Quib Chub built two houses: one for his mother and one for his family. His mother’s house, like most in the village, is completely submerged under the floodwater. Quib Chub’s remaining home is an unusually sophisticated, two-storey concrete structure with a small Juliet balcony on the ground floor that is now only inches from the surface.

The water level has risen by a metre overnight and so it is inevitable that his house, too, will flood.

“I feel sad but strong,” he says, looking defiantly over his flooded community.

Santiago Quib Chub, the mayor of Sesajal, is seen speaking to his community [Lexie Harrison-Cripps/Al Jazeera]

The town of Sesajal was home to 276 families. Ninety of those families are waiting on the same “island” as Quib Chub, although the remaining 166 have moved to higher land in the mountains, living under tarpaulins or other kinds of temporary structures in a desperate attempt to escape the floodwaters that continue to rise each day.

Quib Chub coordinates food supplies and distributes them to isolated communities. But the dispersal of the community makes his job even harder. Remote leaders relay information about the physical needs of the isolated groups. “It would be easier if we were all together,” he says, “but not everyone wanted to stay on this bit of land.”

Lieutenant Colonel Peter Thayer, the civil affairs officer for Joint Task Force-Bravo, the US team that assisted the Guatemalan humanitarian relief efforts, recognises the exceptional organisational skills and strong bond among the communities. He is aware of communities surviving on limited rations, yet still turning away helicopters who had mistakenly been sent to the same village twice, knowing that other local villages remained without food.

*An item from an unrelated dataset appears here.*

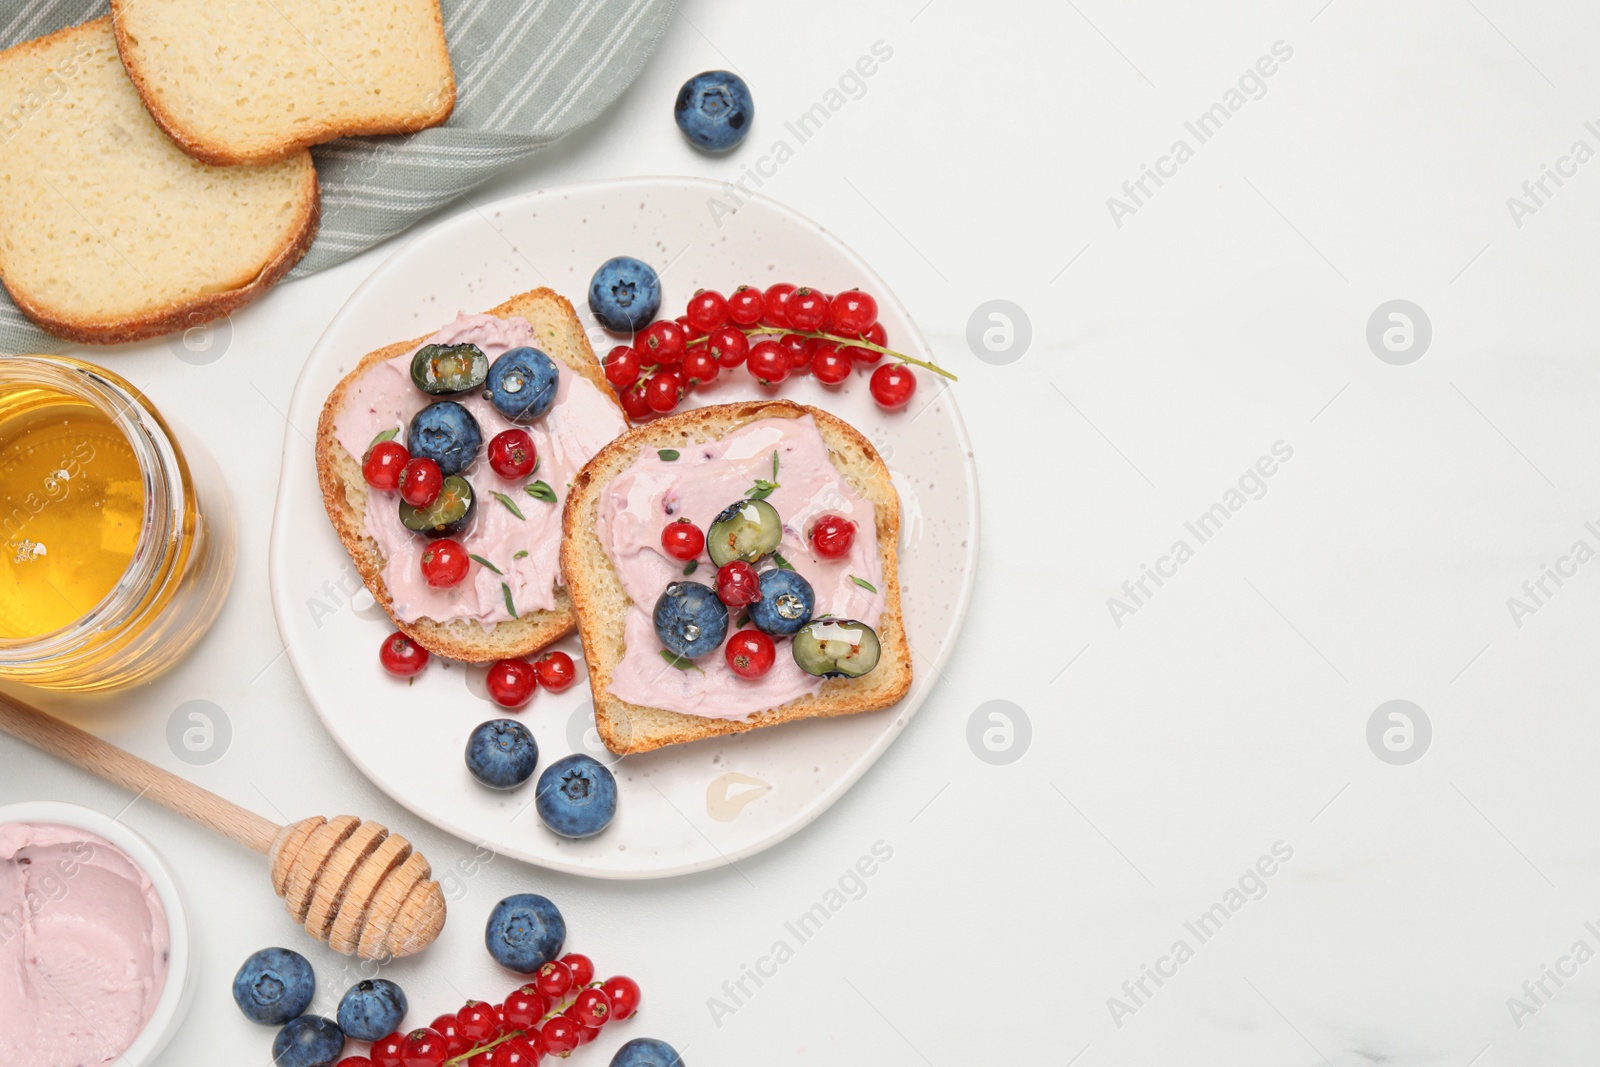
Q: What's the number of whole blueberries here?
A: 13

Members of the Sesajal community help the mayor remove his belongings from his house [Lexie Harrison-Cripps/Al Jazeera]

‘We need somewhere we can move to’

Wener Ochoa, an agricultural engineer and professor at the University of San Carlos of Guatemala, estimates that it will take at least three to five months for the land to dry, although possibly as long as six months in some places in Alta Verapaz. “This is very serious because it will then be almost at the next rainy season,” he explains.

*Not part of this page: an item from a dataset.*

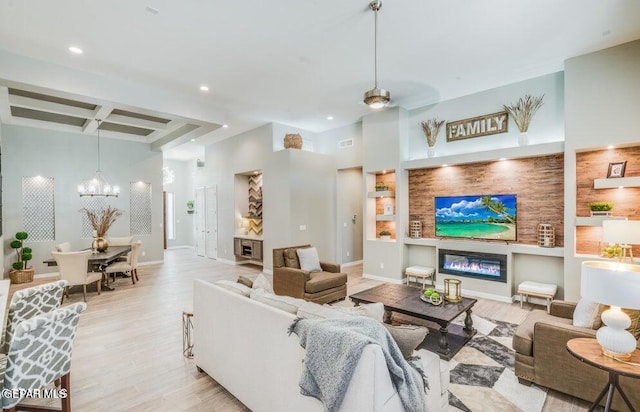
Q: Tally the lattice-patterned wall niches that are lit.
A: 3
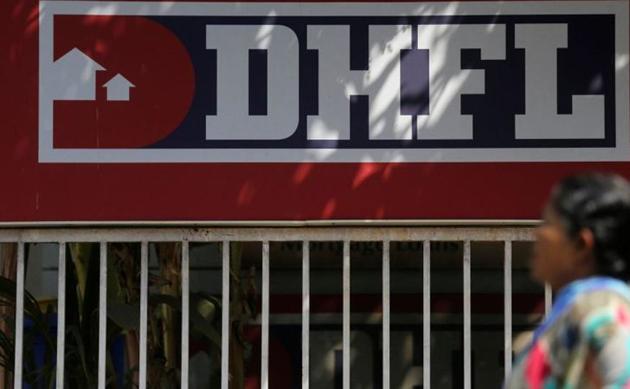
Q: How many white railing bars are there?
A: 14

The floods have also destroyed the land that provided sustenance.

Peace Brigades International’s report on social struggles in Alta Verapaz, released this year, highlights the importance of the land: “The land is essential to their being: more than just a place to live and be, it is a place where they can reinforce their social fabric, their roots, their identity, their history, and this is very frequent and common in the area of the Verapaces and Polochic.”

Ochoa’s concern is that the loss of agricultural land will lead to “more deforestation with the aim of obtaining land that can be cultivated (especially basic seeds such as corn and beans) that can’t be grown in the affected areas”.

Muddy sandals are seen outside one of the few remaining houses in the community of Caseiro Chibut Carcha [Lexie Harrison-Cripps/Al Jazeera]

The community leaders of both Sesajal and Caseiro Chibut have asked that their communities be relocated.

“We need help from the government or from organisations. We need somewhere we can move to where we can farm the land. We don’t need much space, just enough to live off,” explains Choc Giut.

However, the tense history between Guatemalan authorities and Indigenous communities could lead to issues of trust. “Many people would prefer to die in their area before evacuating with no guarantees [that they will be given new lands to permanently live on],” says a humanitarian worker, working closely with Indigenous communities.

CONRED spokesman David Deleon is aware of these complex issues. “We need to carry out detailed investigations before putting relocation plans in place. We have to consider cultural and language issues before attempting to relocate these communities.”

Deleon estimates that it will be a year before any relocation programme is ready for execution. In the meantime, it is unclear who will be supplying food to these people. As private donations begin to end, there is a clear need for long term solutions.